Ia menambahkan, hal itu sekaligus menjadi promosi budaya Indonesia, karena baginya bagaimanapun Indonesia, ia tetap mencintai Indonesia.


“Biar matahari timbul di utara, tetap Indonesiaku.” pungkasnya.


Adapun untuk barang-barang bekas, ia memanfaatkannya untuk menciptakan sebuah karya yang notabenenya akan dipajang di museum miliknya.
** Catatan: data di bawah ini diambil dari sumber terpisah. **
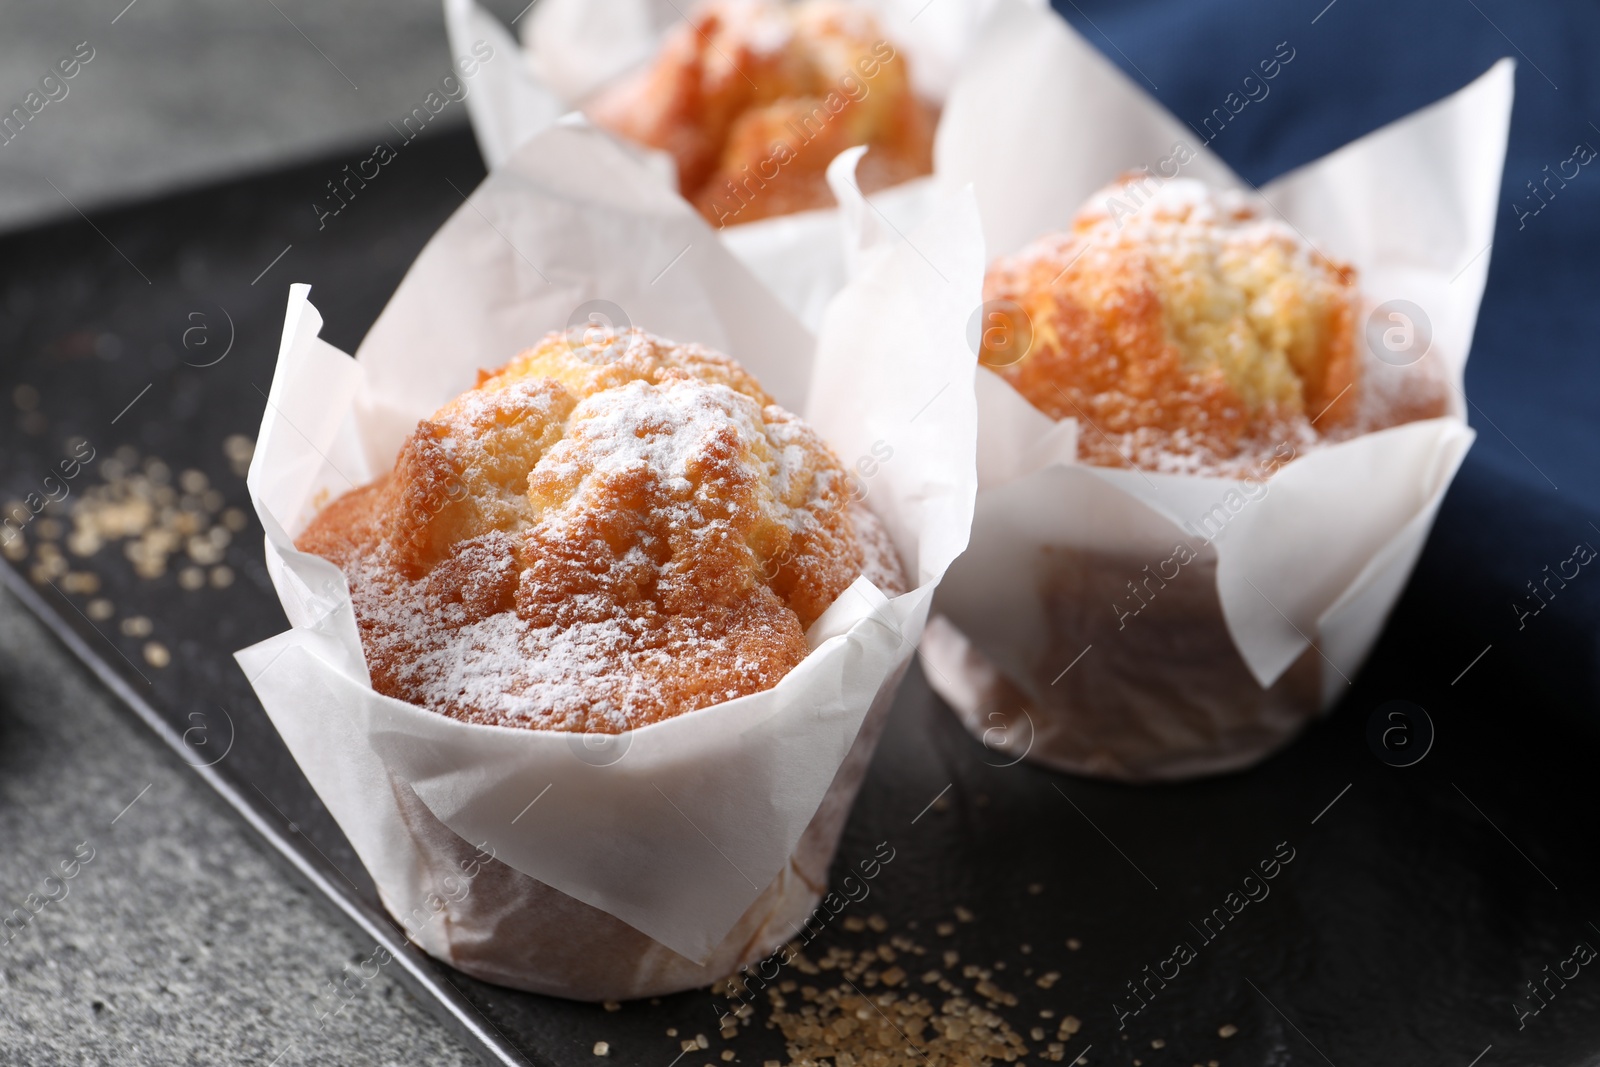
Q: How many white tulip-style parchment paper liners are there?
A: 3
Barang bekas tersebut merupakan project untuk museum sampahnya.


“Barang-barang bekas ini belum ada yang dijual, sampai bikin bulls, bikin gitar, karena itu buat museum sampah itu, buat isinya nanti.” katanya.


Faktor pendorong Suryana dalam pemanfaatan sampah bekas atau barang bekas terhadap karyanya tersebut dipicu oleh pencemaran lingkungan yang kian memburuk, seperti pencemaran pantai-pantai oleh sampah yang membuat matanya kian geli memandang hal itu.


“Dulu ya saya misalnya jalan-jalan di pantai ya, terus nemu apa aja, kerang, atau bekas jaring tukang mancing, terus saya tempelin, kolase ya, terus orang senang,” jelasnya.


Hal itulah yang memicu seorang seniman mancanegara ini berkarya melalui pemanfaatan sampah dan barang bekas tersebut, juga sebagai bentuk perihatinnya akan minimnya kesadaran masyarakat mengenai peduli lingkungan.


“Rawatlah lingkungan sebisa mungkin, kalau bisa Indonesiakan gotong royong, supaya barang-barang bekas plastik, atau botol, janganlah dibuang, kumpulin aja, nanti juga ada gunanya.” kata Yan.

Suryana menambahkan, “Untuk anak-anak muda, berkreatiflah, jangan banyak dipikirkan bahan atau bermasalah. Jadi, pintar itu tidak usah yang mahal-mahal, bisa juga yang murah.” tambahnya.